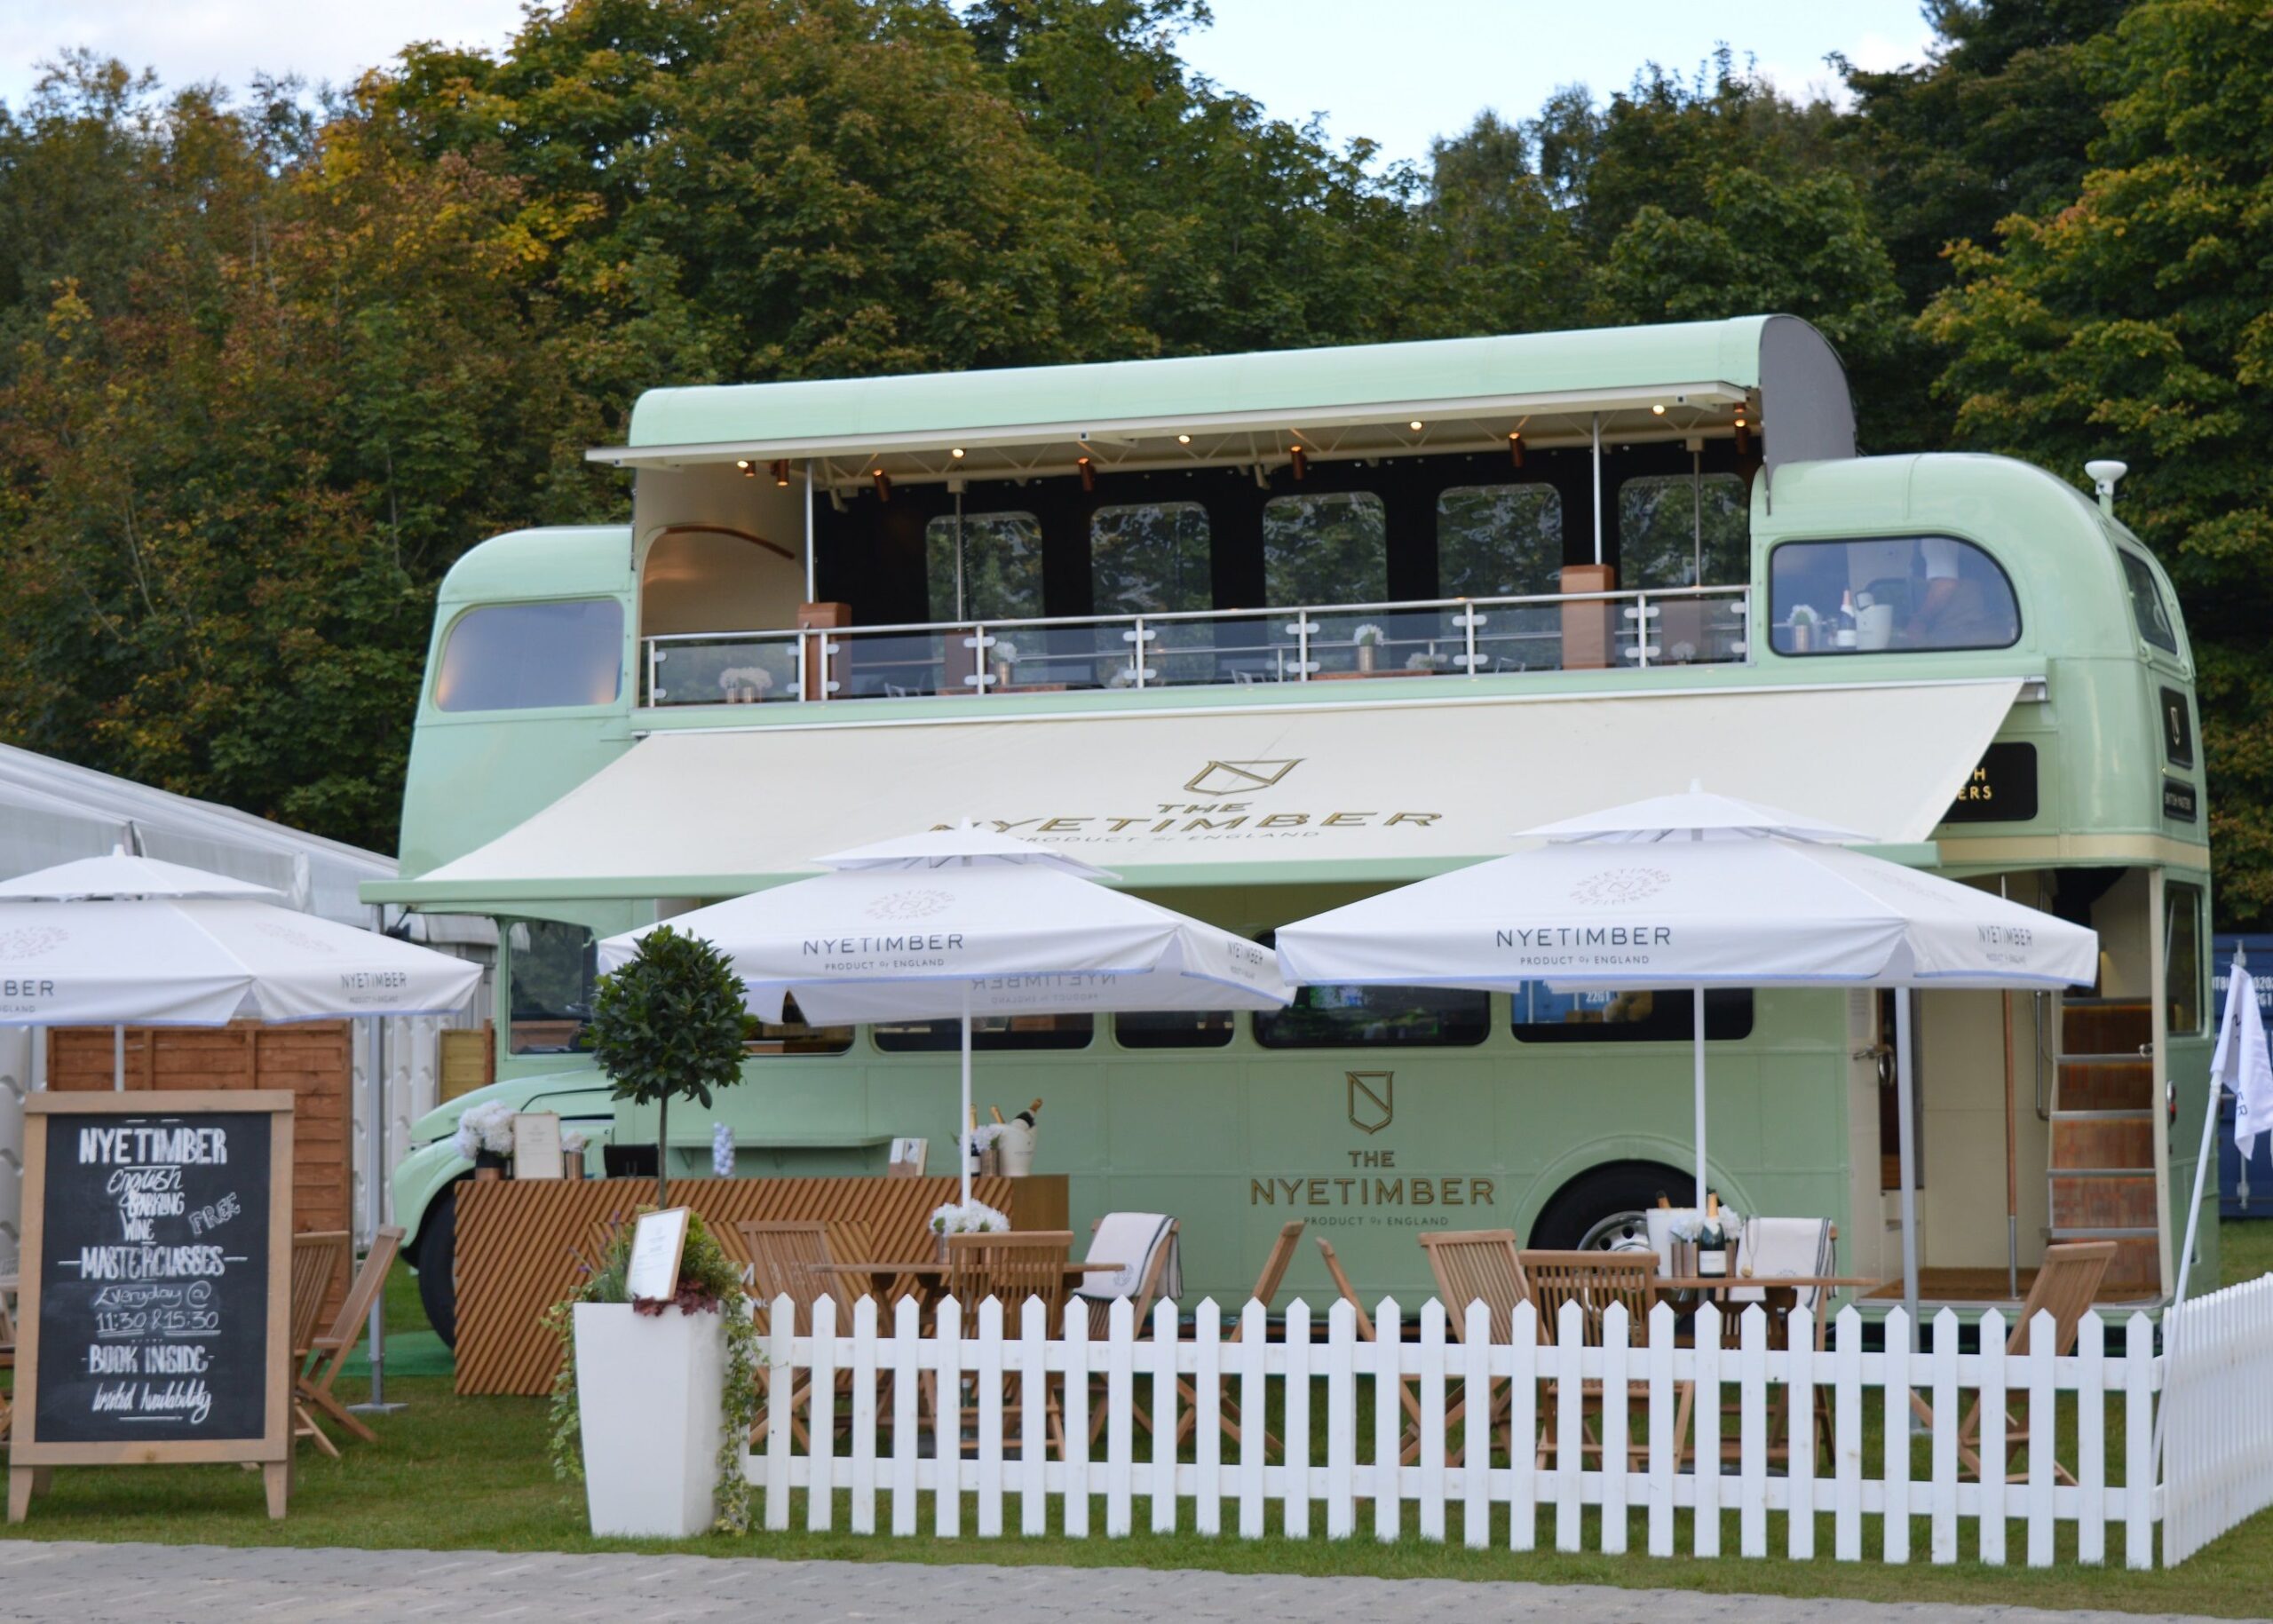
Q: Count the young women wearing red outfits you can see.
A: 0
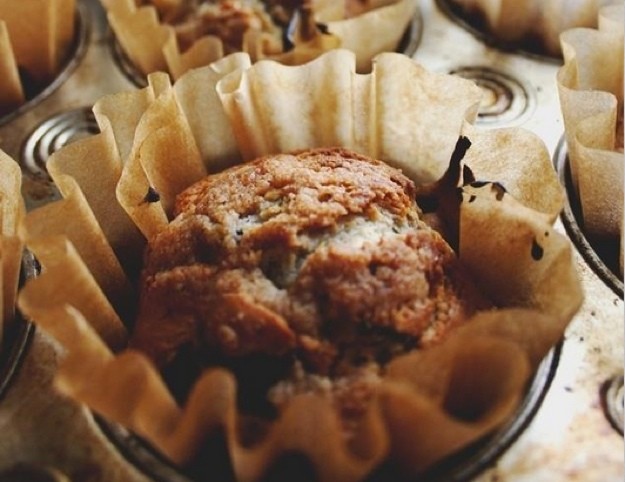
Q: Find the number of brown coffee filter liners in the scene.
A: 6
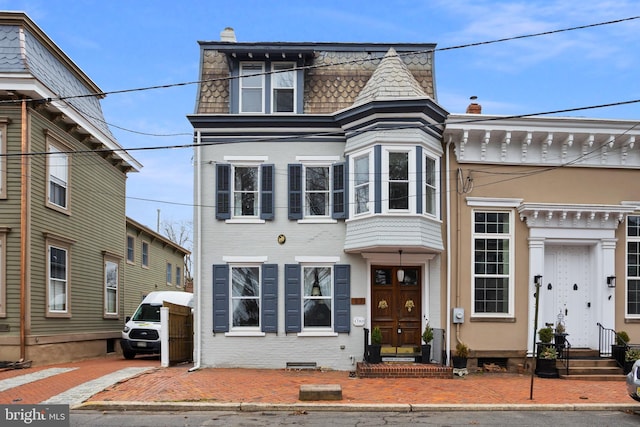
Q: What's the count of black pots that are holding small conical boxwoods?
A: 2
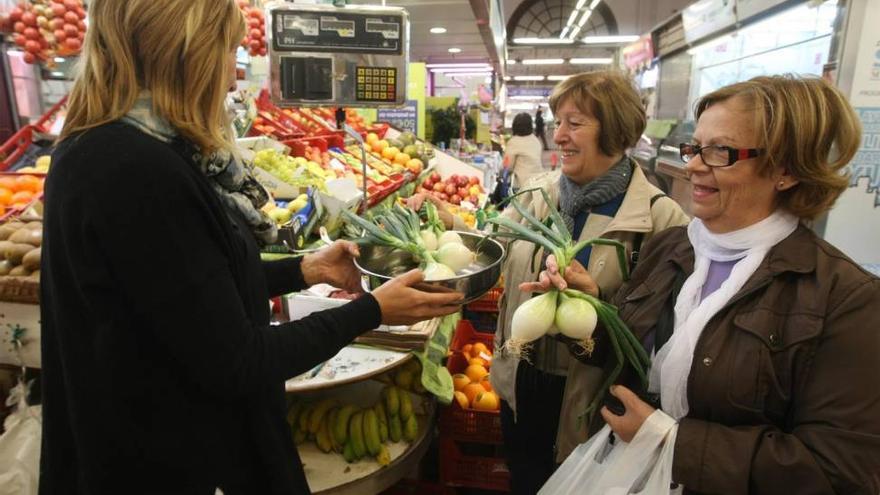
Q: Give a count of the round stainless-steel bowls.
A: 1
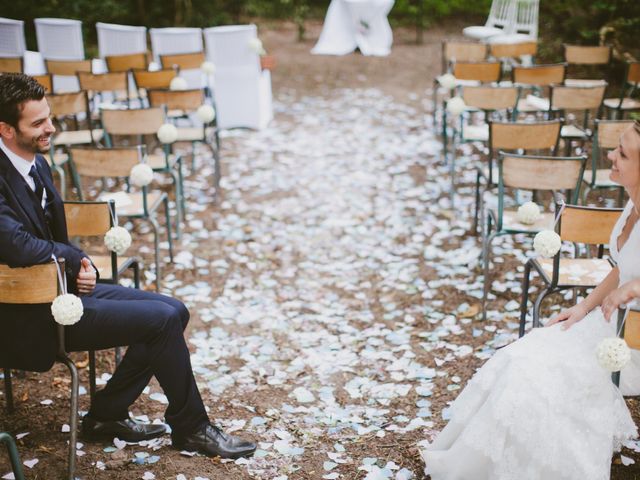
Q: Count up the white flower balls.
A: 13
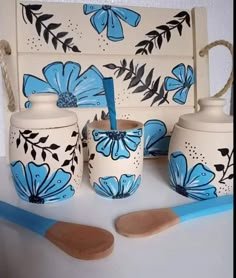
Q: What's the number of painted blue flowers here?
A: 8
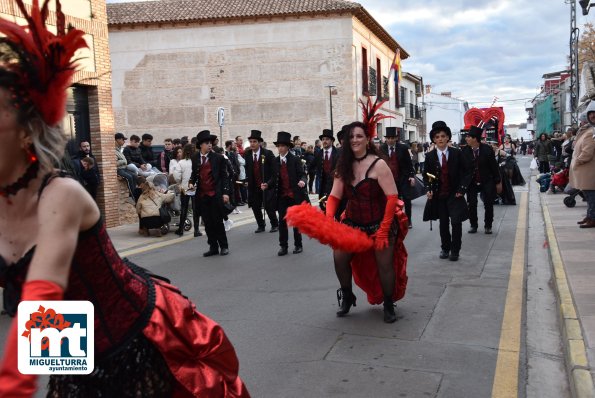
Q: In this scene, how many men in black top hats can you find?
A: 8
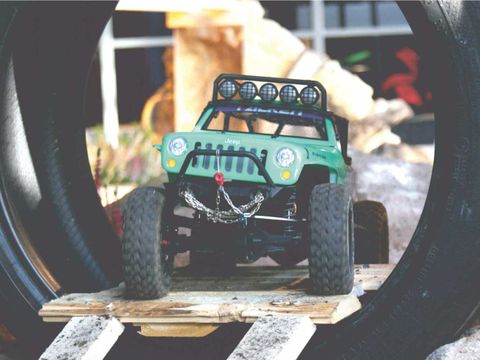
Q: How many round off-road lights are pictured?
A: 5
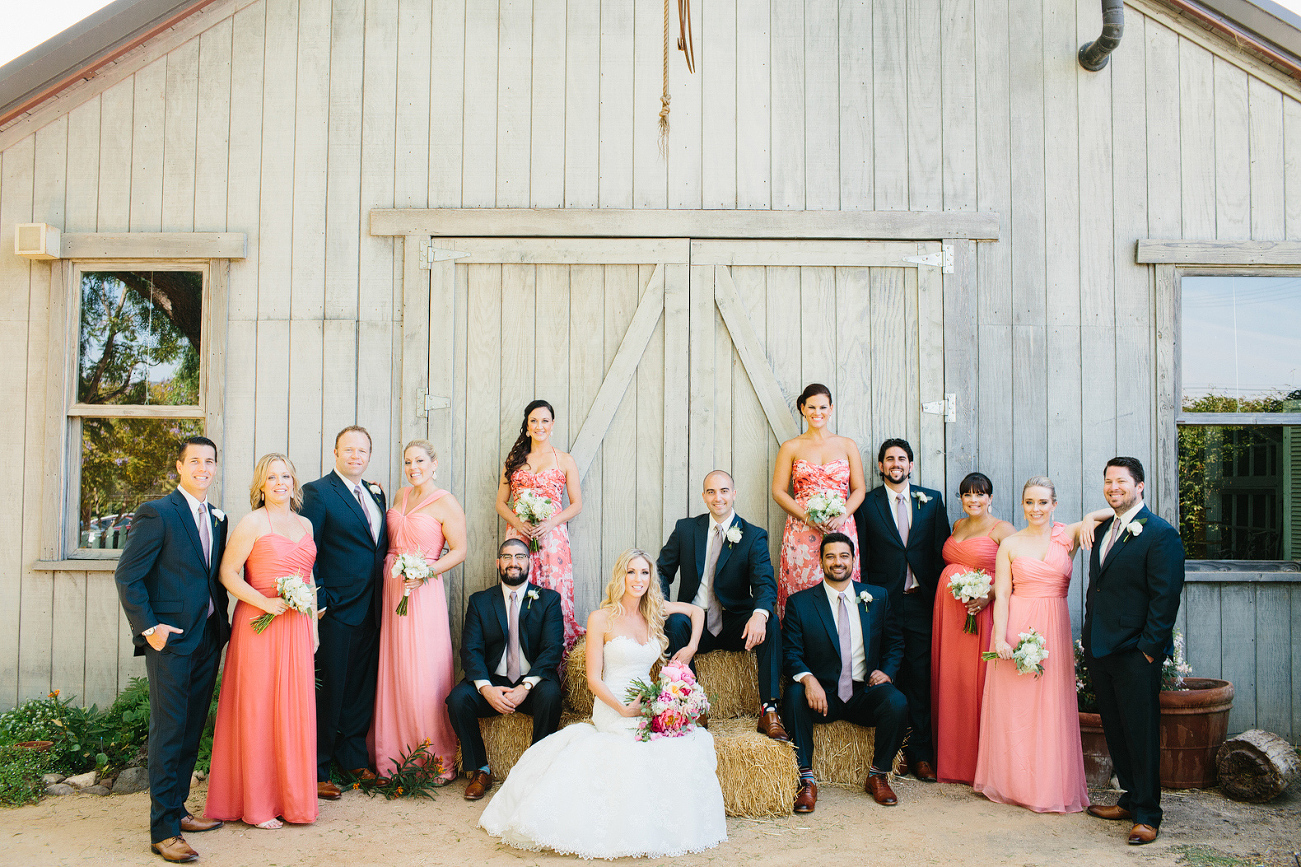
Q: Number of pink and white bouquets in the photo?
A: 1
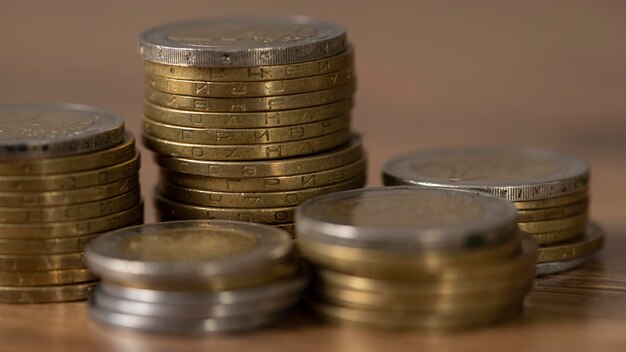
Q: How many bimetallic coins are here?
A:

◆ ◆ ◆

§ What is expected
With pictures omitted, restate word for word every line above from the one containing "Q: In this scene, how" to the end of the entries.

§ Solution for this task
Q: In this scene, how many men in black top hats can you find?
A: 8
Q: How many round off-road lights are pictured?
A: 5
Q: Number of pink and white bouquets in the photo?
A: 1
Q: How many bimetallic coins are here?
A:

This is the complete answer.